Scan the material below and copy every line holding the word "picture".

----------------------------------------

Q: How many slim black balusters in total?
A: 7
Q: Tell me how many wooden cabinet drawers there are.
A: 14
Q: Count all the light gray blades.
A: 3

----------------------------------------

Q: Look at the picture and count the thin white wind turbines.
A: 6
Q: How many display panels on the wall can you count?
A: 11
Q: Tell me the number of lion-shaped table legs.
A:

----------------------------------------

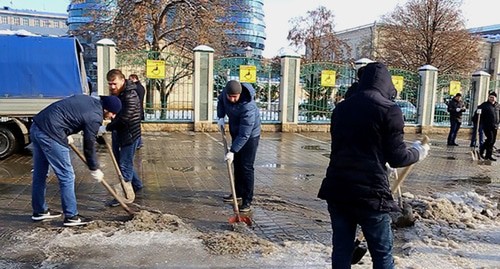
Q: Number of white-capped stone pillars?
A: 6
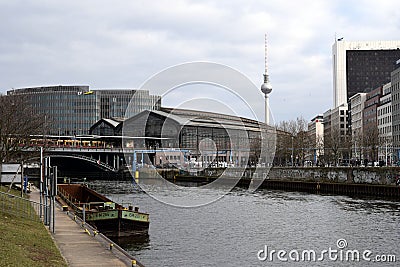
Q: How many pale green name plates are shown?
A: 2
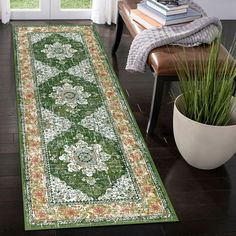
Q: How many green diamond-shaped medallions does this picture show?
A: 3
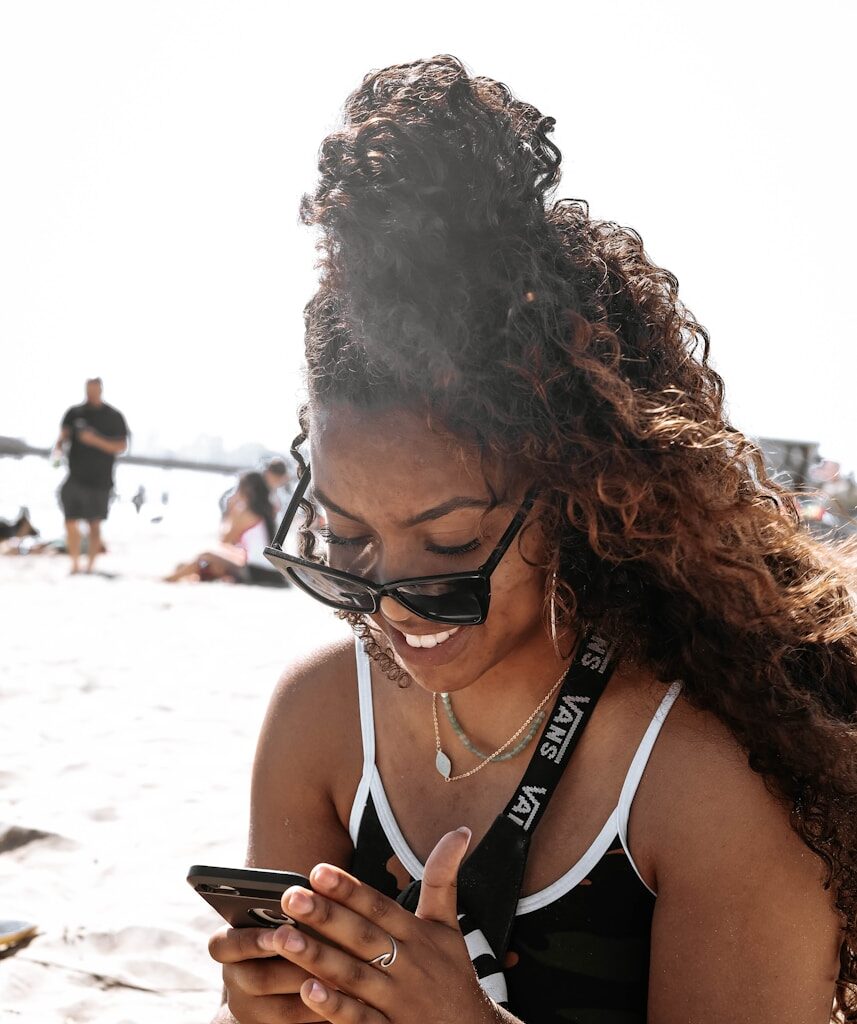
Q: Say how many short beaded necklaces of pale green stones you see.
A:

----------------------------------------

RESULT OF THE TASK>
Q: Look at the picture and count the thin white wind turbines.
Q: How many green diamond-shaped medallions does this picture show?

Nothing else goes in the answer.